>>

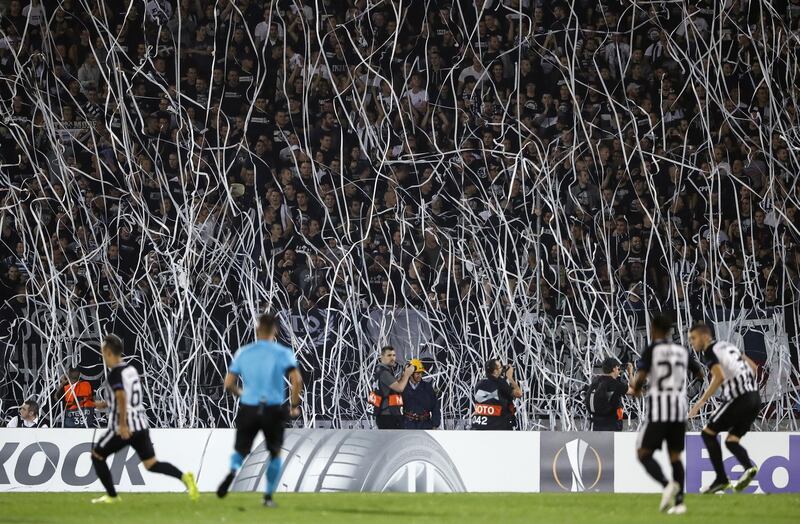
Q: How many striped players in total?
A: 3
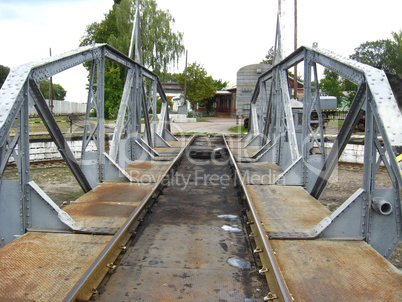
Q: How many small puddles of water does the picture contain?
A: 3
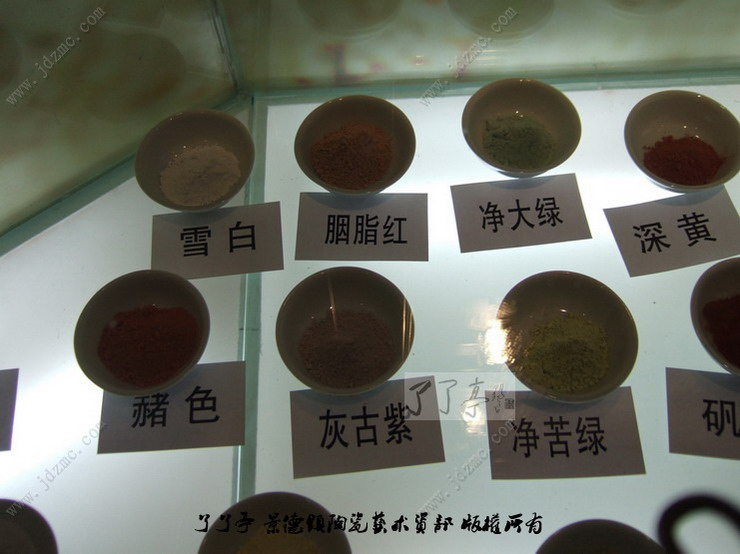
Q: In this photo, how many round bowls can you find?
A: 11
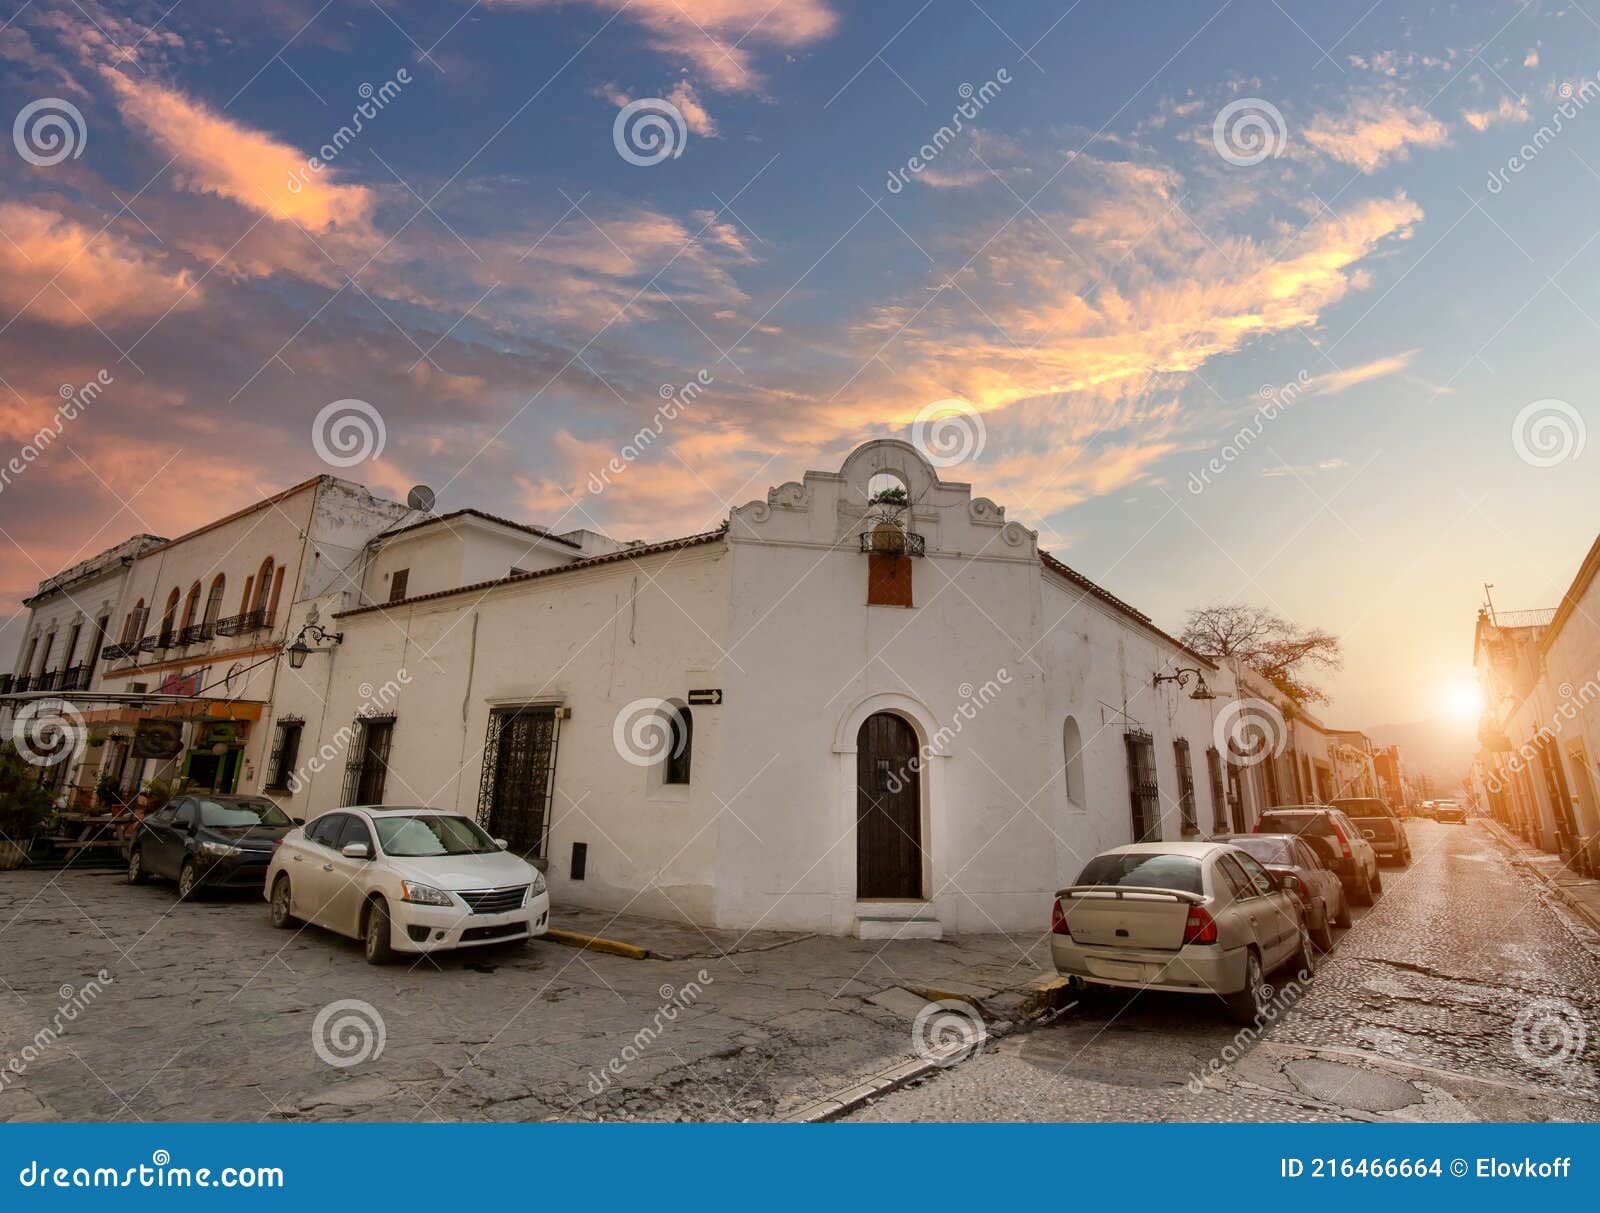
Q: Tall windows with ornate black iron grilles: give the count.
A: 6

<<

--- WORK TO BE COMPLETED ---
Exactly as written, restate the listing above with its pictures omitted.

--- SOLUTION ---
Q: How many striped players in total?
A: 3
Q: How many small puddles of water does the picture contain?
A: 3
Q: In this photo, how many round bowls can you find?
A: 11
Q: Tall windows with ornate black iron grilles: give the count.
A: 6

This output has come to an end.